[Records excerpted from a collection]
○ ○ ○ ○ ○ ○ ○
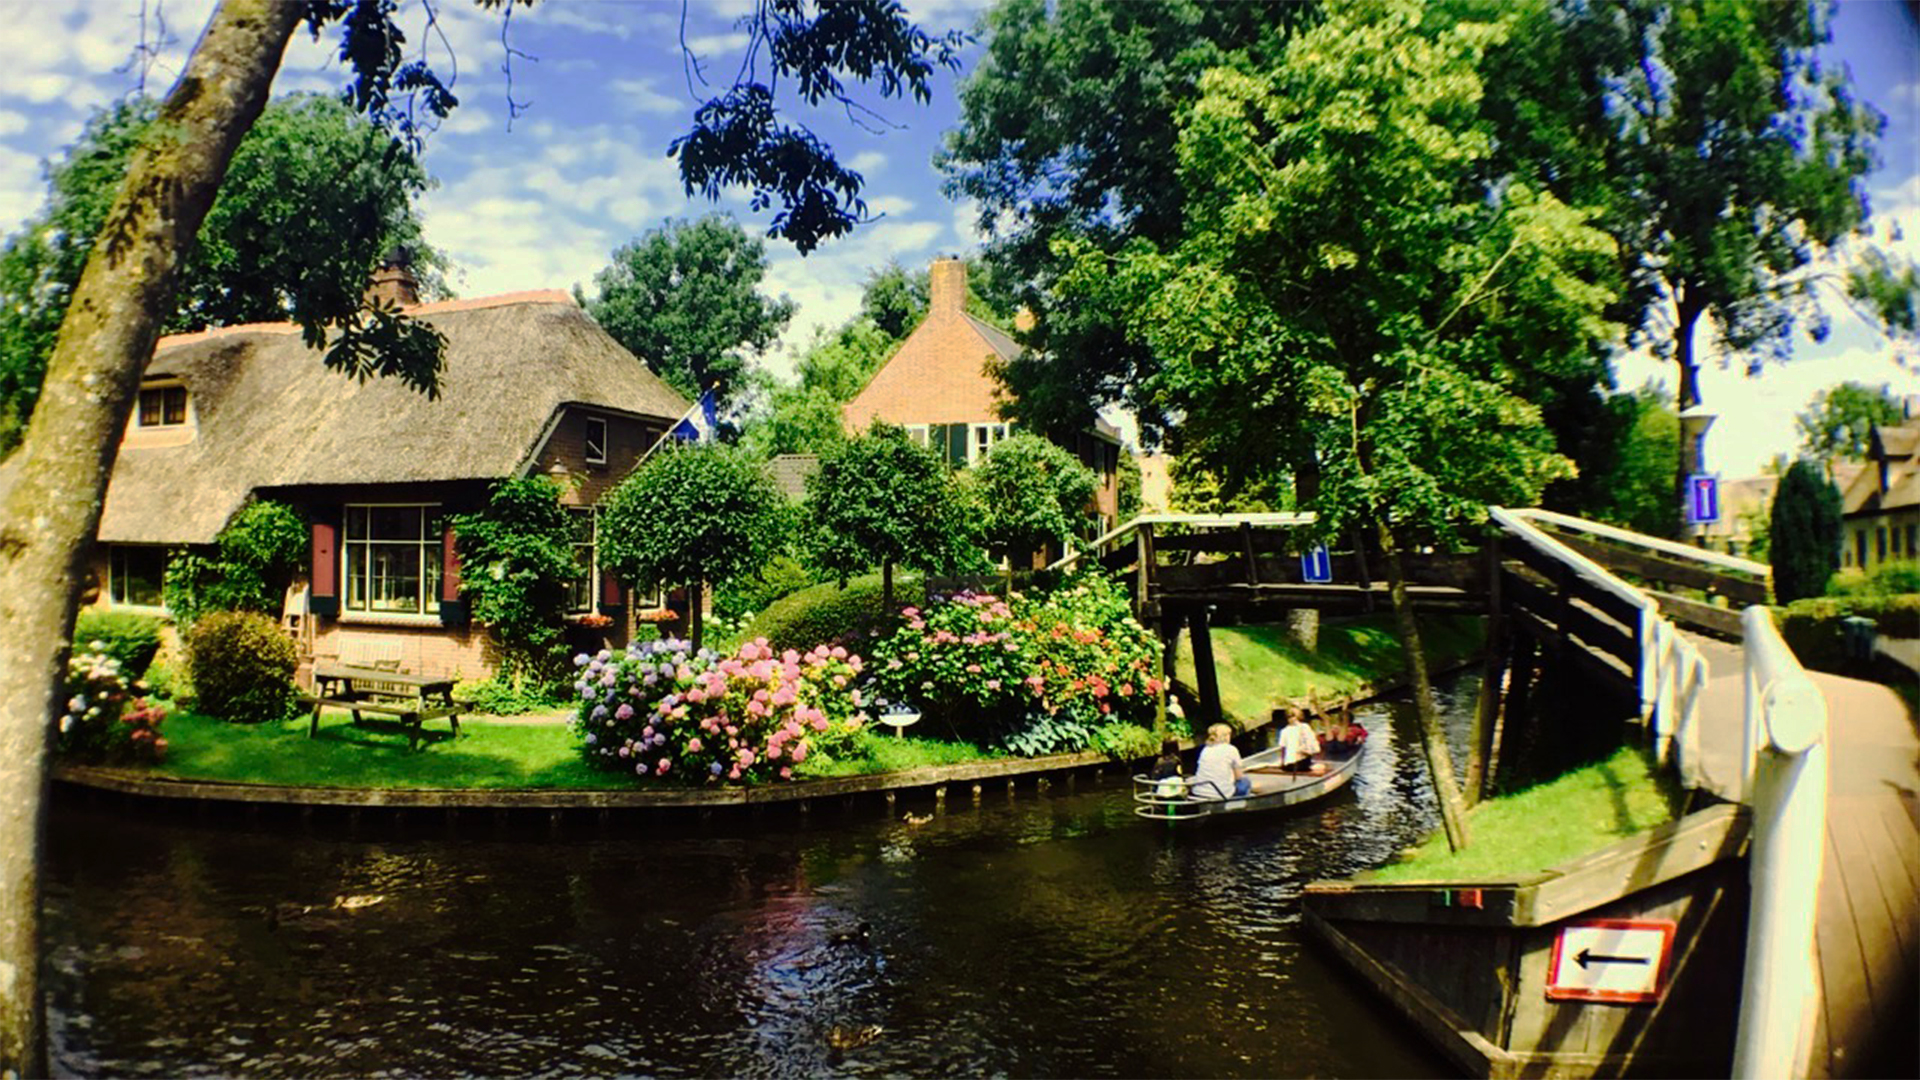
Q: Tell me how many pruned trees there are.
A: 3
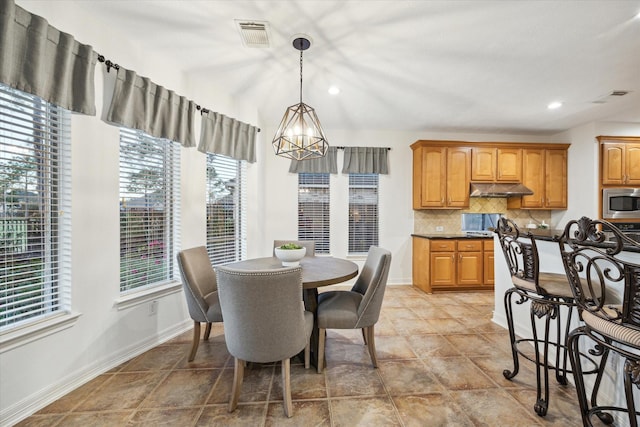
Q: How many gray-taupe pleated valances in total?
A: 5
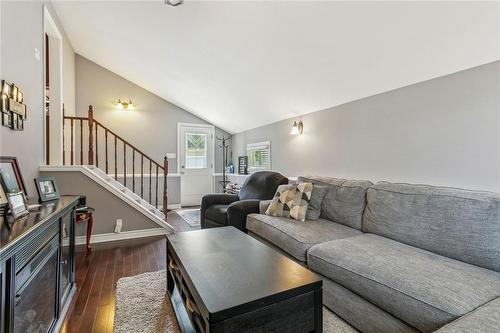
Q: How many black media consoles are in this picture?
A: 1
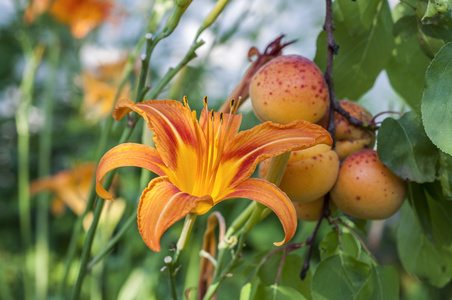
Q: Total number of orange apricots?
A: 5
○ ○ ○ ○ ○ ○ ○
__TASK OBJECTIVE__.
Every record above must be repeated exactly, with the pictures dropped.

__RESULT__.
Q: Tell me how many pruned trees there are.
A: 3
Q: How many gray-taupe pleated valances in total?
A: 5
Q: How many black media consoles are in this picture?
A: 1
Q: Total number of orange apricots?
A: 5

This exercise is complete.